• [The problem]: Report each line of the entries below that has the word "scene" in it.

• [Recorded information]:
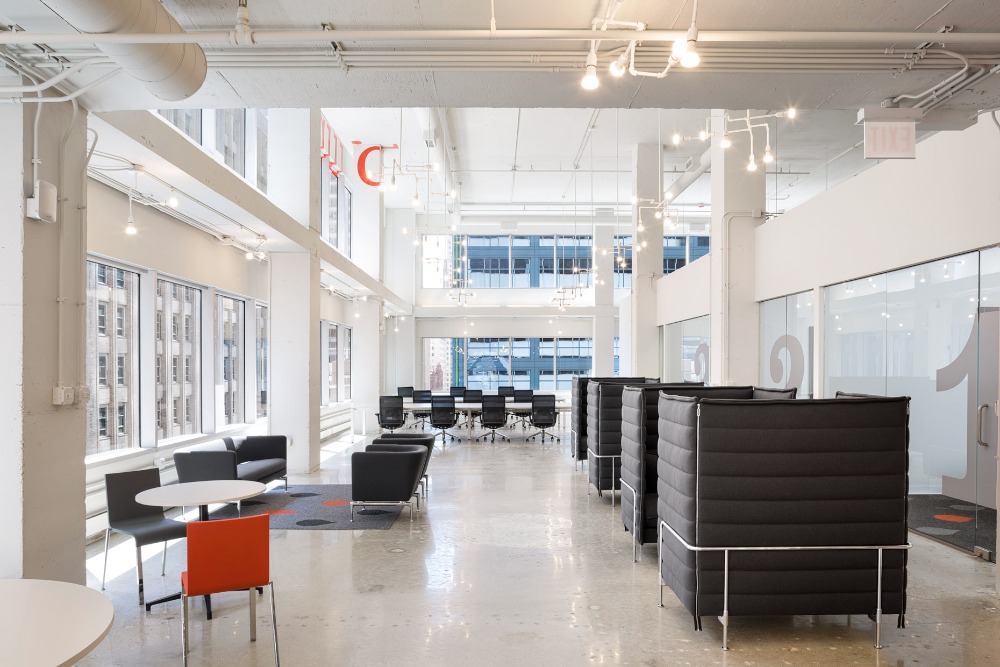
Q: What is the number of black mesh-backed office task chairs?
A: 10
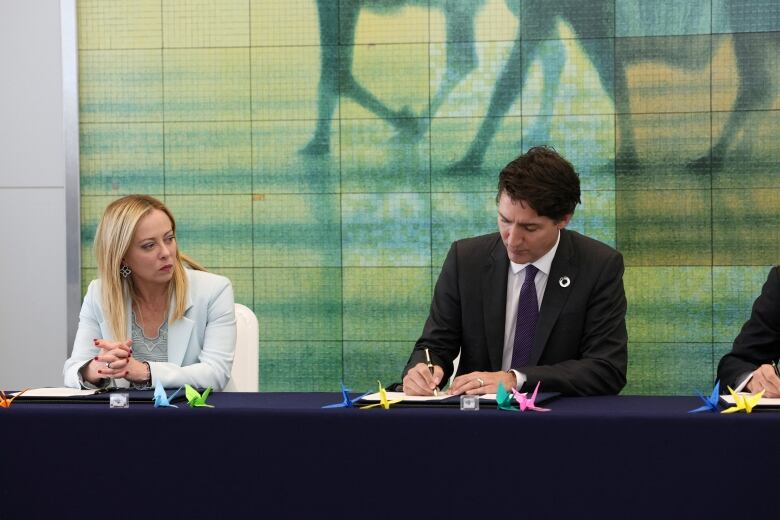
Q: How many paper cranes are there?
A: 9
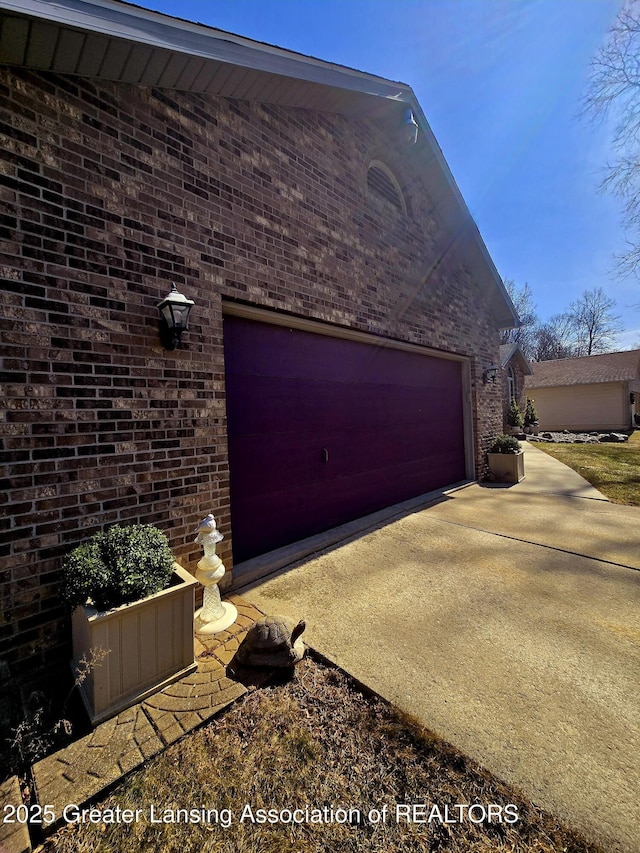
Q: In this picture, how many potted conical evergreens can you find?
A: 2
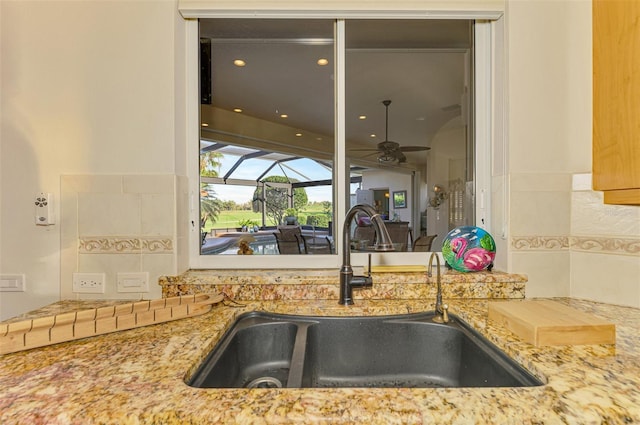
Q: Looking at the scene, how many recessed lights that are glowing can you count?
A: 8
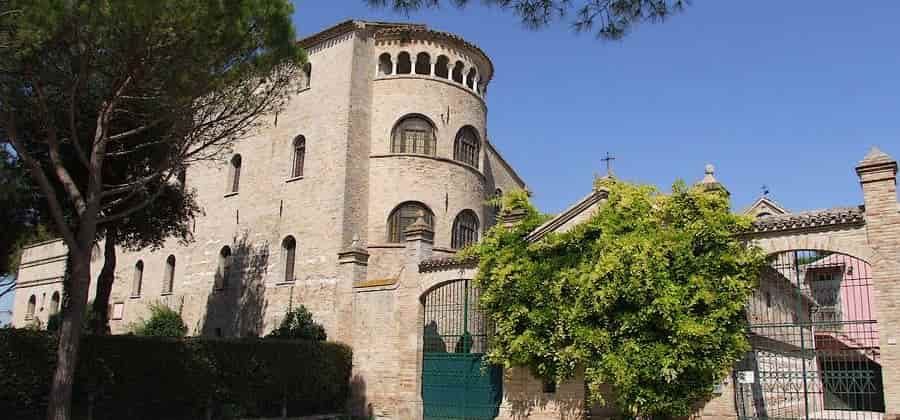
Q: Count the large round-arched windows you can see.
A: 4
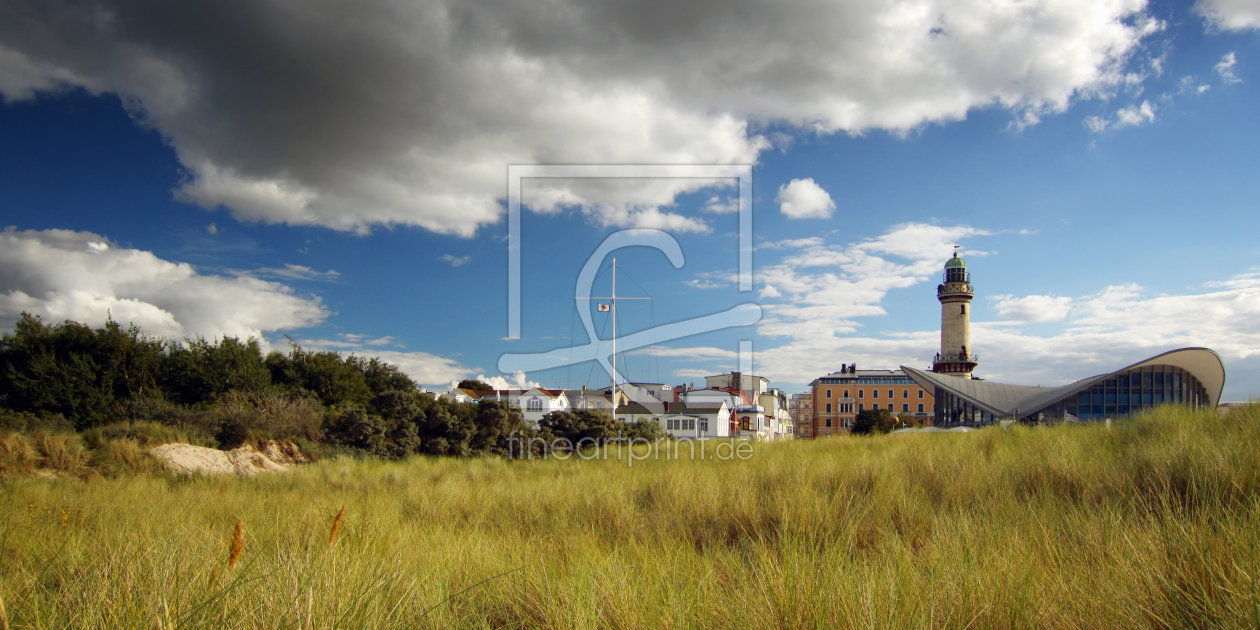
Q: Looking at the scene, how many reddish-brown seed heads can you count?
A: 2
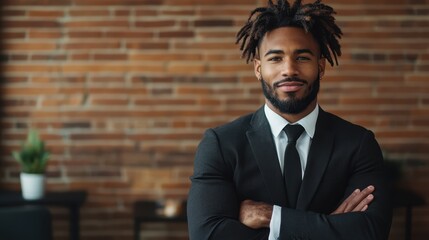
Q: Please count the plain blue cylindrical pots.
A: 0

• [Result]:
Q: Looking at the scene, how many recessed lights that are glowing can you count?
Q: Looking at the scene, how many reddish-brown seed heads can you count?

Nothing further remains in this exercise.